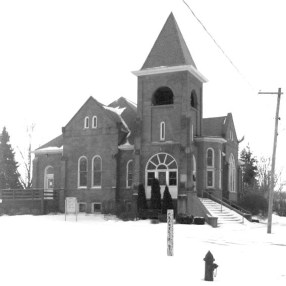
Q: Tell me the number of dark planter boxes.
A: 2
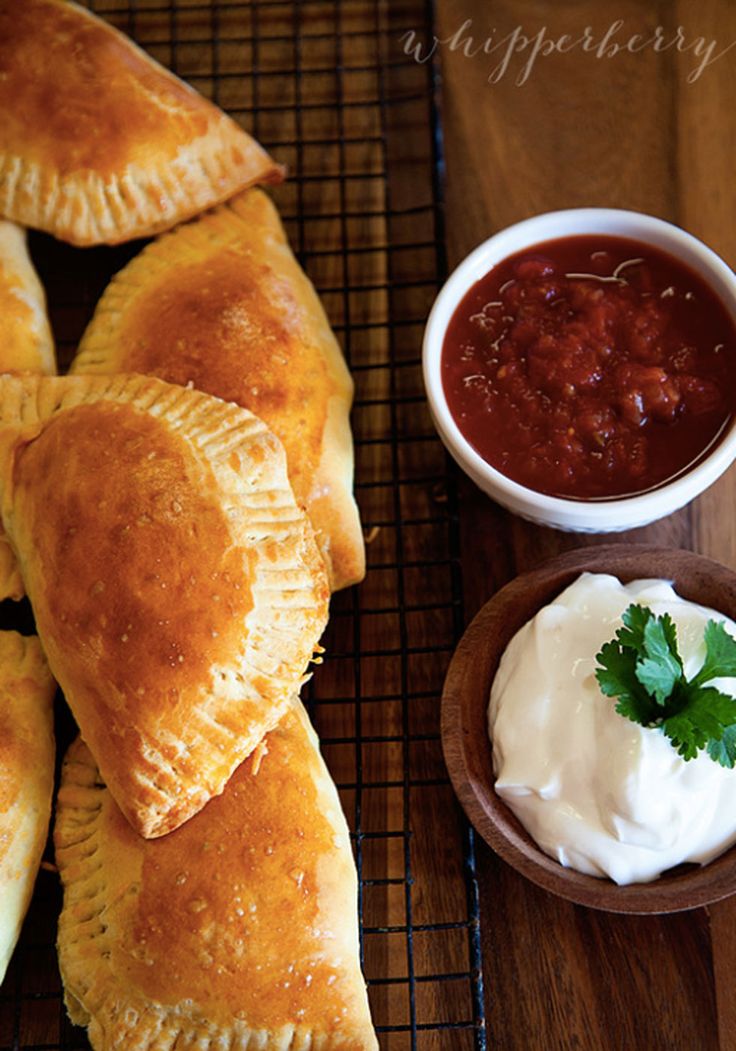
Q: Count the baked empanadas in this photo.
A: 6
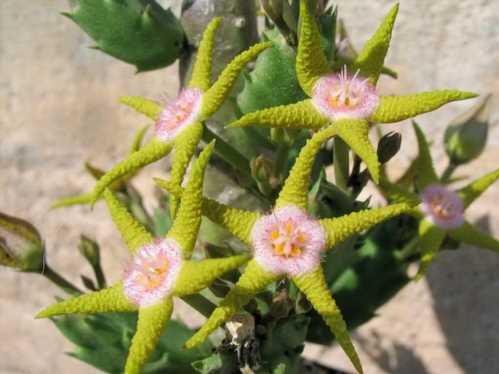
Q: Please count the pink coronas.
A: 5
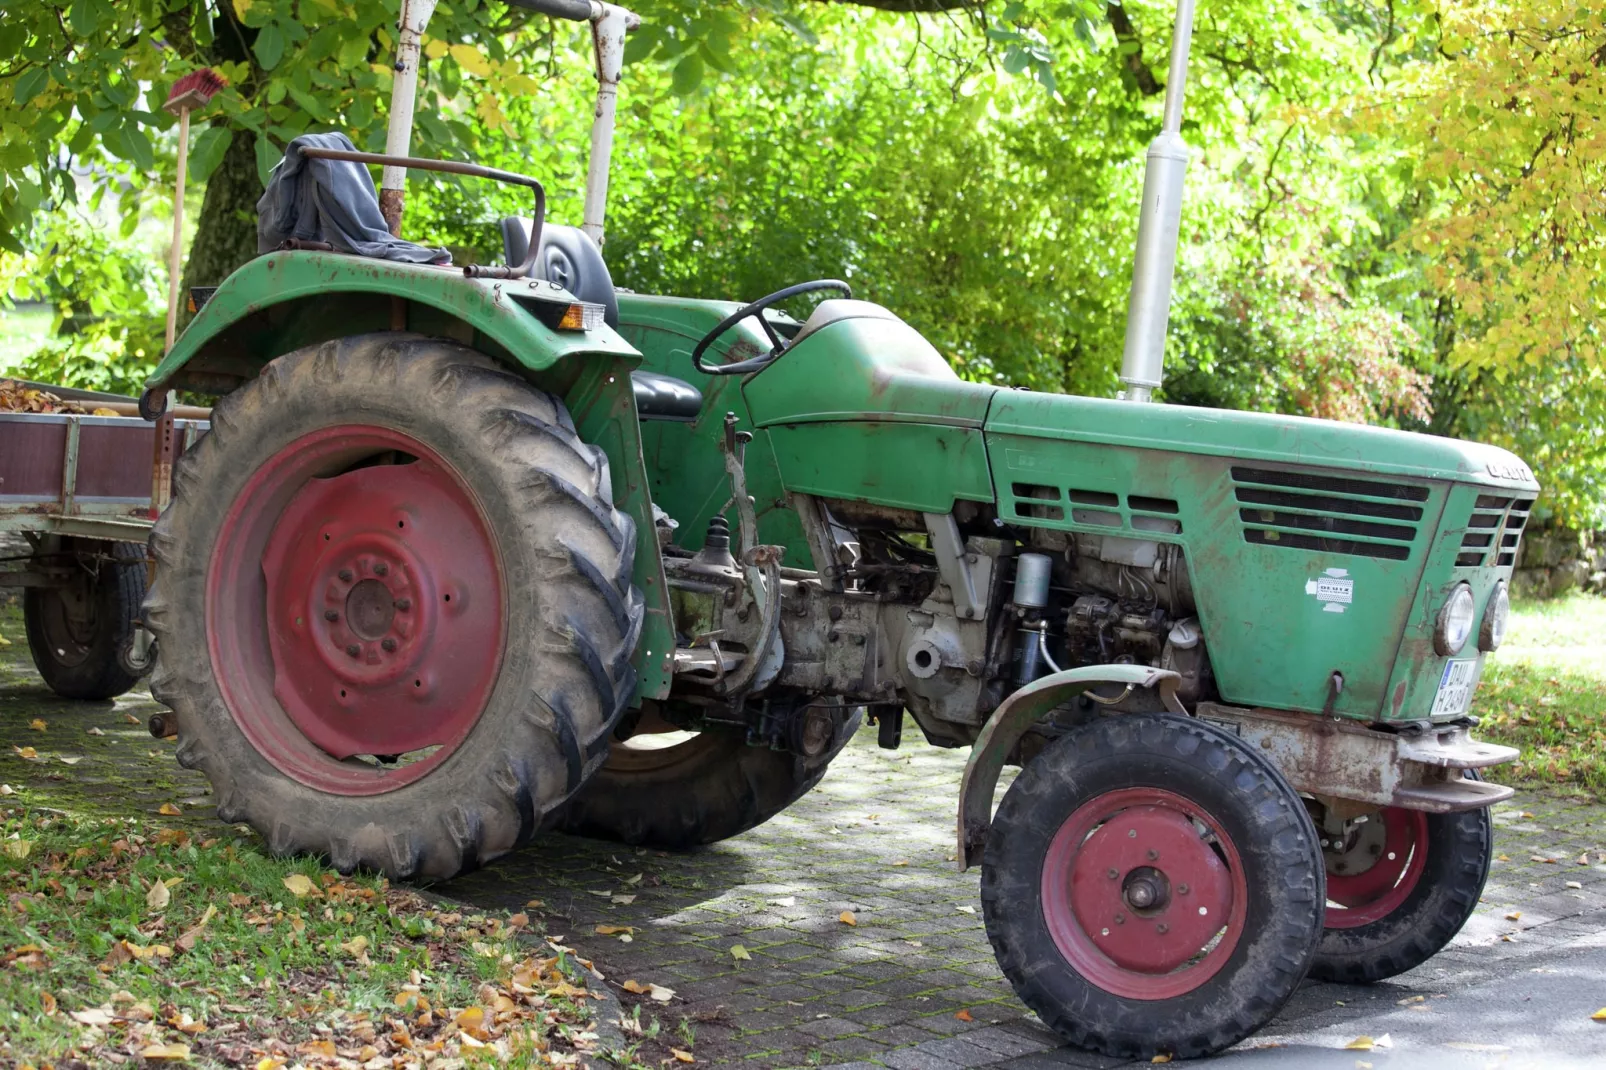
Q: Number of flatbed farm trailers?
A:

**Problem statement:**
Copy out the entries exactly as they stand, omitting the images.

**Solution:**
Q: Tell me the number of dark planter boxes.
A: 2
Q: Count the baked empanadas in this photo.
A: 6
Q: Please count the pink coronas.
A: 5
Q: Number of flatbed farm trailers?
A:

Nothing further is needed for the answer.